Es ist immer eine ganz persönliche Präferenz, wie man solche Aufgaben angeht, Helferlein gibt es dafür viele, ob man die braucht, hängt vom Projekt ab. Kürzlich hatte Björn Seibert ein vorgestellt.

Fazit, subjektiv.

Gut, das alles ist nur eine These und sicher nicht das Problem jeden Projekts, dessen Anforderungen nicht aufhören wollen. Es gibt viele weitere denkbare Gründe. Das Thema ist nicht unproblematisch, denn es schwingen gerne ein paar Fragen mit, die auf beiden Seiten zu Unzufriedenheit führen könnten. Und natürlich sollte man sich auf Entwicklerseite auch an der eigenen Nase packen und hinterfragen, ob es nicht besser gewesen wäre, an der ein oder anderen Stelle mehr zu führen. Es gibt aber Projekte, da geht es einfach nicht anders oder es ergibt sich eben so - ohne aktives Zutun.

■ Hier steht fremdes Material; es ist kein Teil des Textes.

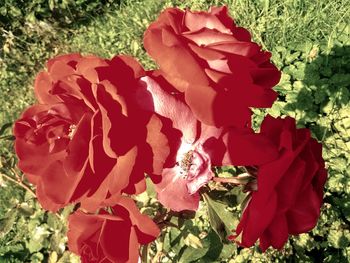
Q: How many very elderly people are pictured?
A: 0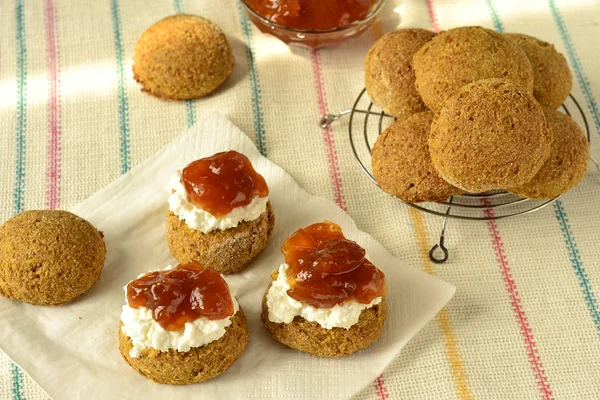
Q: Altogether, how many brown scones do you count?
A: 11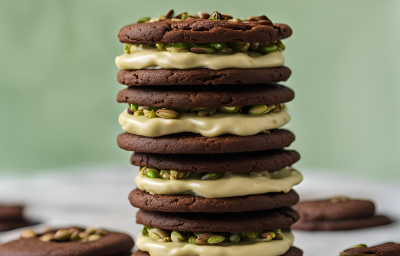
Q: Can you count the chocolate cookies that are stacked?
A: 8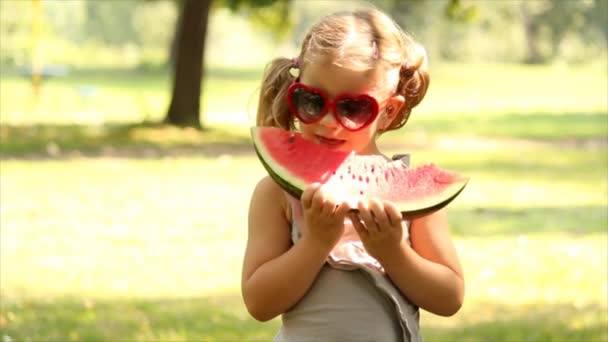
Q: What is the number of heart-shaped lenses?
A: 2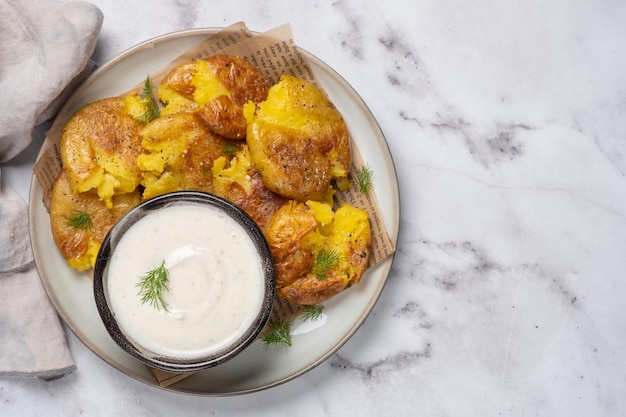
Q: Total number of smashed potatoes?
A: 7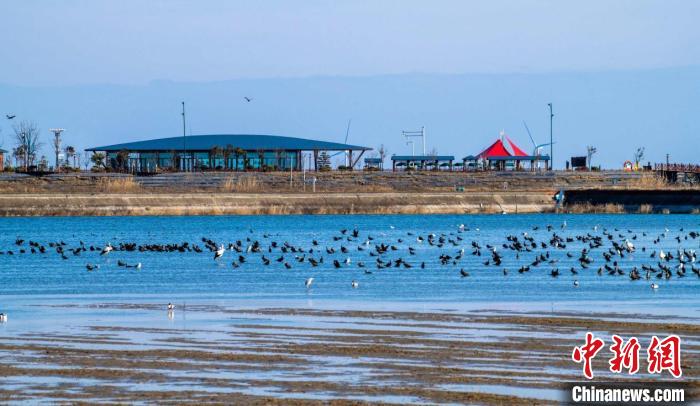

Wie kann es weitergehen? Es ist doch eigentlich alles ganz einfach (theoretisch zumindest): konstruktive, pragmatische Vorschläge und gedanklich “back to the roots”. Nochmal alles rekapitulieren lassen, was man im Lauf des Projekts gelernt hat, was an Informationen zusammen gekommen ist und sanfte Integration.

Die Botschaft ist auch klar: auch wenn Fragen wie die einer gelungenen informativen Seitenarchitektur und inhaltlichen Gestaltung aus irgendwelchen Gründen nicht den nötigen Platz in der Planung erhalten können, ist trotzdem von Anfang an Weiterdenken gefragt, um die ein oder andere Klippe dann doch noch rechtzeitig zu umschiffen und rechtzeitig einen pragmatischen Ansatz fahren zu können.

Soweit dann zur Theorie… die Praxis ist vor allem eines: menschlich.